Merâtib-i Sülûk (Sülûkun mertebeleri) ve Yüz Mertebe

A+
A-

İsmail Ankaravî Dede

Minhacü’l Fukara adlı eserden

Merâtib-i sülûk (Sülûkun mertebeleri) ve Yüz Mertebe

Bu kısım on bâb üzere meydana getirilmiştir.
Ve her bâb onar dereceye şâmildir.

 Tamamını Bilgisayarınıza indirmek isterseniz>>

Merâtib-i sülûk (Sülûkun mertebeleri)

BİRİNCİ BÂB

1. DERECE: YAKAZA (Uyanık Olma Hali)

Hak Teâlâ bir hadis-i kudsî’sinde Davud (as)’a hitaben şöyle buyurdu:

“Ey Davud! Uyanık ol… Din kardeşine karşı yumuşak davran. Sana, benim isteğim doğrultusunda itaat etmeyene ve seninle muvafık olmayana dost ol ma. Çünkü o senin düşmanındır.”

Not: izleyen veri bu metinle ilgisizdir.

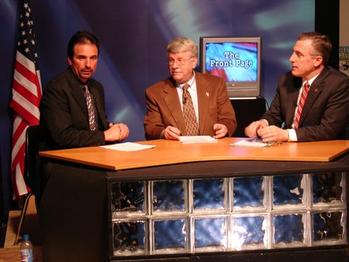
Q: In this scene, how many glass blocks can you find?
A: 12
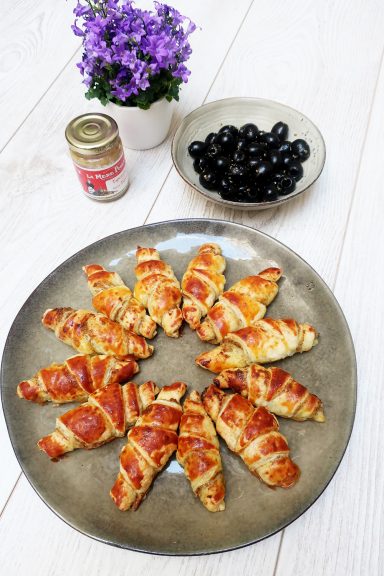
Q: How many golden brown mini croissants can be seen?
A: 12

Buradaki yakazadan (uyanıklıktan) murad, gaflet uykusundan kurtulmaktır. Ve cehaletten berî olmaktır.

Salike evvela lâzım olan şey; gaflet uykusundan uyanması ve Hak için, onun rızası doğrultusunda kıyama kalkmasıdır. Nitekim Allah-u Teâlâ Habibine hitaben şöyle buyurmuştur:

“Ey Muhammed! Sen onlara şöyle de: ‘Size birtek öğüdüm var. İkişer ikişer ve teker teker Allah’a yönelin. Sonra düşünün. Arkadaşınızda delilikten hiç bir eser yoktur. O, şiddetli bir azabın gelip çatmasından önce sizi uyaran bir peygamberden başka birşey değildir.” (Sebe, 46)

Şurası hiç şüphesiz ki, insan, fıtratı icabı gaflet uykusuna ve bunun muktezası olarak da cehalete daha fazla meyyaldir.

Canımız Hak ile uyanık olmazsa

uyanıklık bizim için iki dağ arasındaki boğaz ve geçit gibidir.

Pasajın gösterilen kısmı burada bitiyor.